Published on March 18, 2010 at 2:53 AM · No Comments

The New York Times: "Facing a sharp rise in costs, Pennsylvania has almost doubled the monthly bill for a state health insurance program for poor people who do not qualify for Medicaid and are on a waiting list for a less costly option. On March 1, the cost of the plan rose to about $600 a month, up from $313 a month, for the roughly 2,400 state residents on the waiting list. The increase comes as Congress is poised to act on a health care overhaul and as the Obama administration has been highly critical of insurance companies for rate increases of 30 percent to 40 percent. State officials said that the program had become a magnet for the sickest people in the state, even as rising unemployment had driven more people to sign up. ... The increase may cause even more people to drop out of the program, he said, leaving mainly the people most in need of costly health care and making the program even more expensive" (Urbina, 3/16).

Dayton Daily News: "The percentage of Ohioans younger than age 65 who receive health insurance through an employer has eroded from 73.9 percent to 66.3 percent in less than a decade, according to a report released today ... by the Robert Wood Johnson Foundation. The decline in employer-sponsored insurance was recorded over an eight-year span, from 1999-2000 to 2007-08. And the drop was more significant among low- and middle-income Ohioans under age 65. Among those Ohioans, there was a decline of 7.8 percentage points in employer-sponsored insurance from eight years earlier, compared to a decline of 2.7 percentage points of wealthier Ohioans, the report claims. Ohio's overall decline mirrored a nationwide trend, though it was steeper than the national average (7.6 percentage points in Ohio vs. 6.3 percentage points nationally). But a higher percentage of Ohioans (66.3 percent) still got coverage through work than the nationwide average (59.9 percent)" (Sutherly, 3/17).

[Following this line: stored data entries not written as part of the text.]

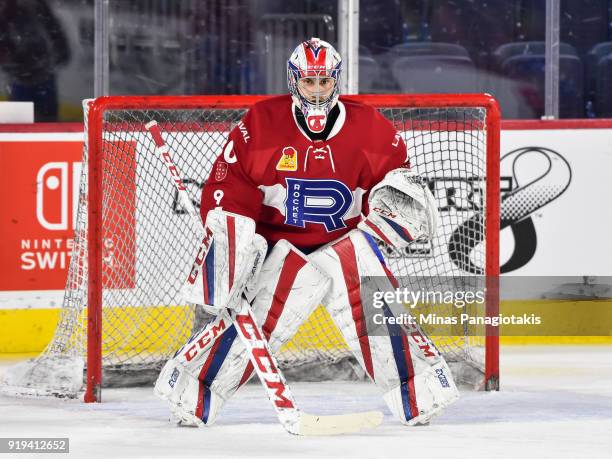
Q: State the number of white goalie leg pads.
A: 2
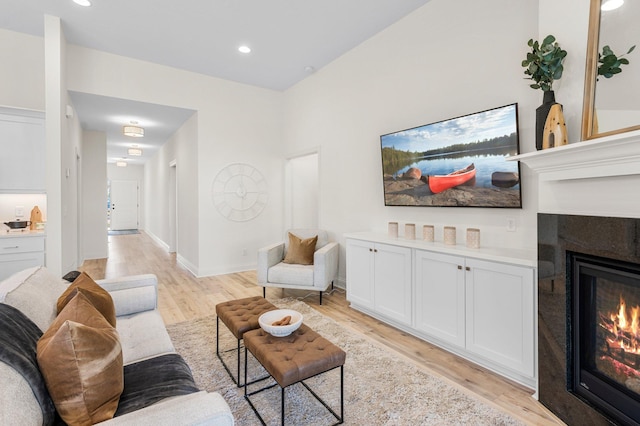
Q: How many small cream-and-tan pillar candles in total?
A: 5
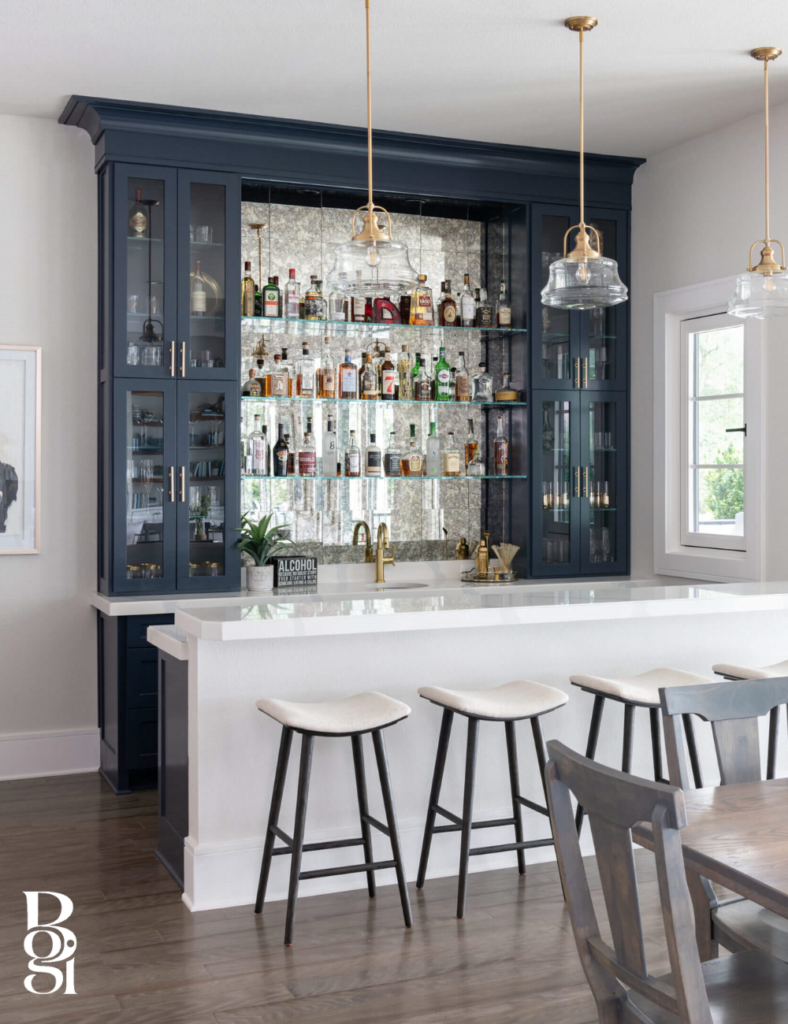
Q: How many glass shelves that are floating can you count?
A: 3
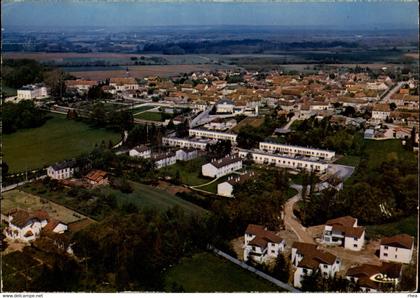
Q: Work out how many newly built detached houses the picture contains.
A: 5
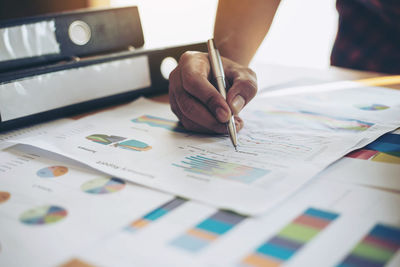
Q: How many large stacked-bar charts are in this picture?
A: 4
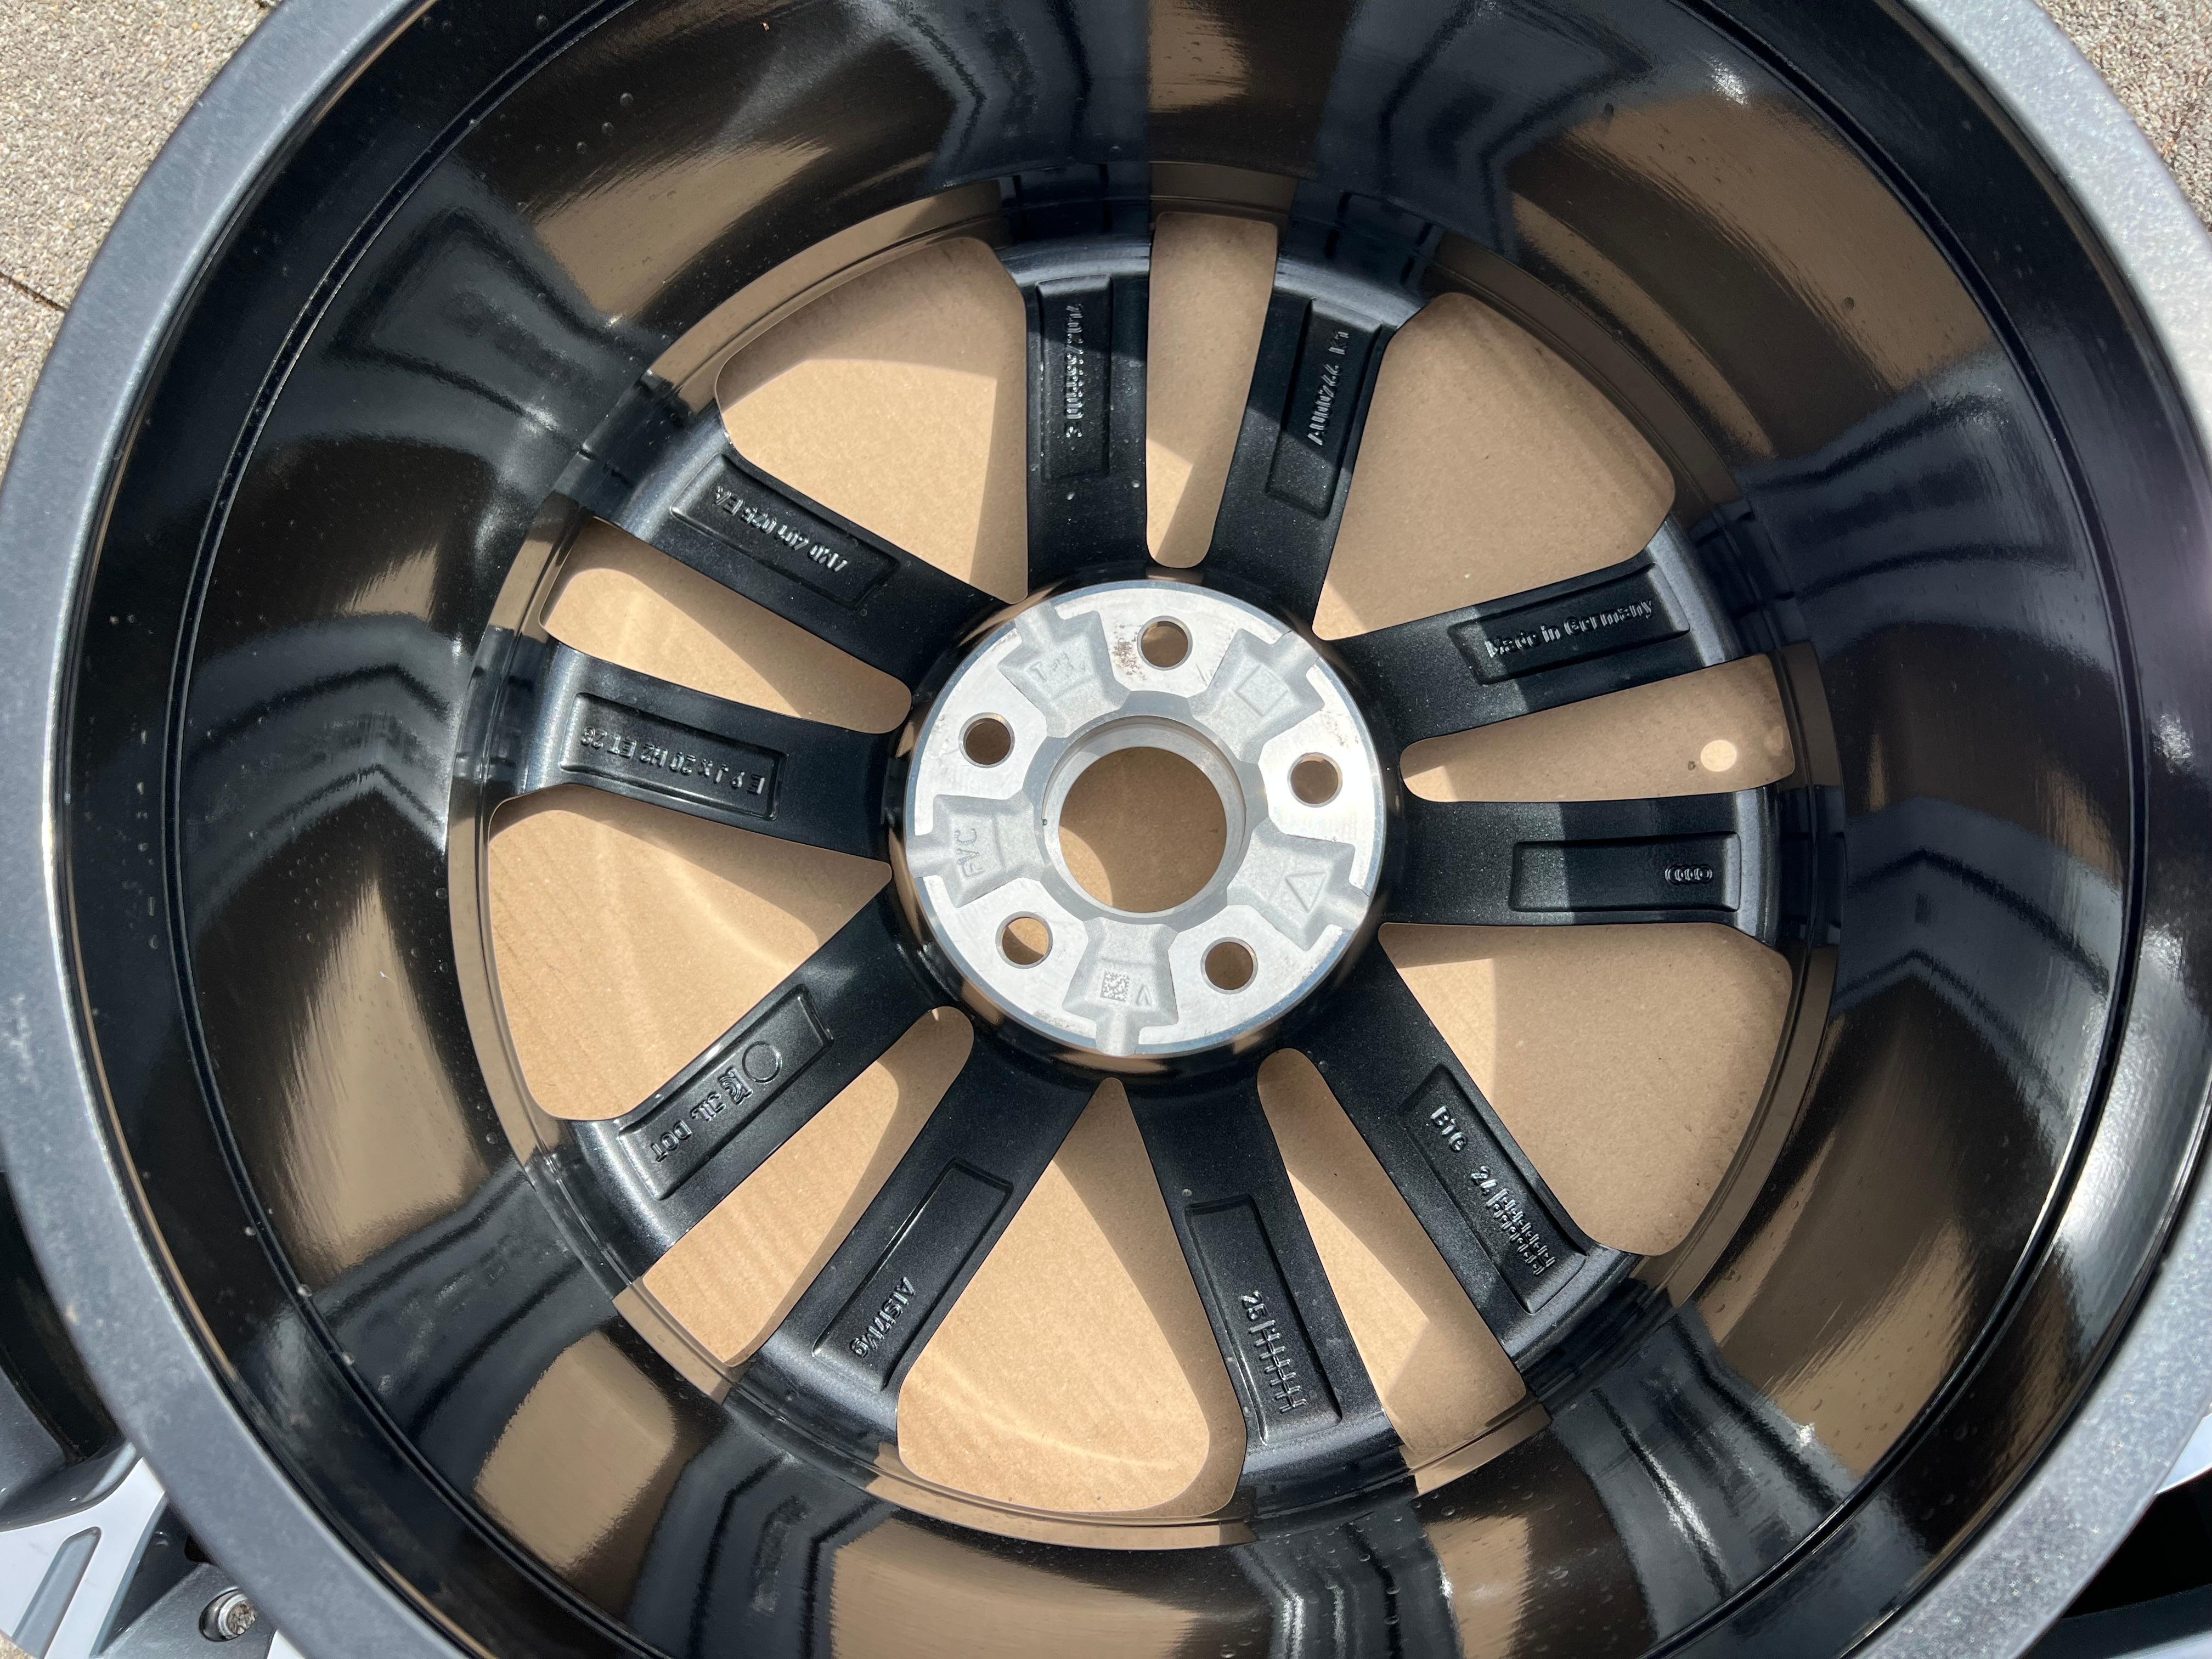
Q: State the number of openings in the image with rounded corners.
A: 10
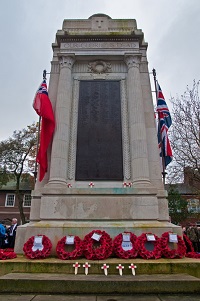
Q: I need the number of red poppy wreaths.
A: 6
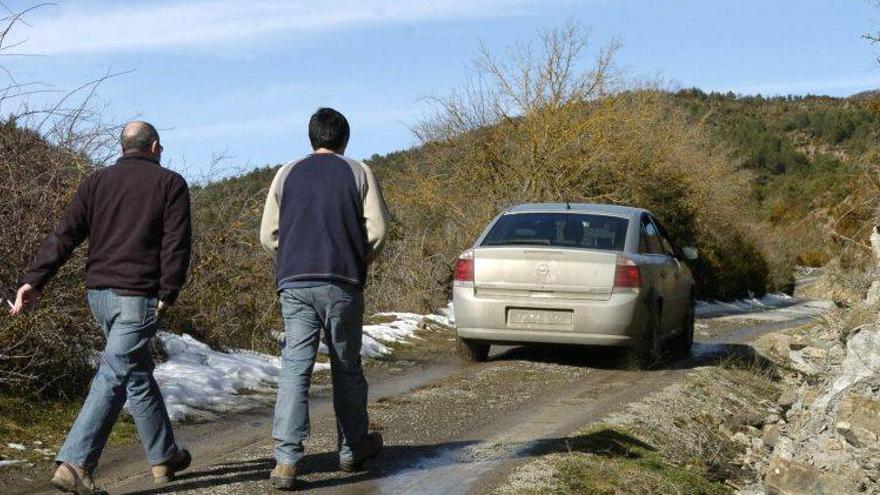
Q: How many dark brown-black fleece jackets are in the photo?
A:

The Indianapolis Star: "The middle class is being hit hardest by escalating health insurance costs, according to a report being released today by the nonpartisan Robert Wood Johnson Foundation. The report, which comes as congressional Democrats try to round up the votes they need to complete work on a health-care overhaul package, focuses on those who have lost employer-sponsored insurance but are not eligible for government insurance programs such as Medicaid. In Indiana, as in the rest of the nation, the percentage who became uninsured from 2000 to 2008 grew faster in the middle class than it did among lower- and upper-income classes. The total number of low-income Hoosiers without coverage is still greater than the total of middle- and upper-income Hoosiers without coverage. Still, researchers said the report shows that 'hard-working people with average incomes are being squeezed'" (Groppe, 3/17).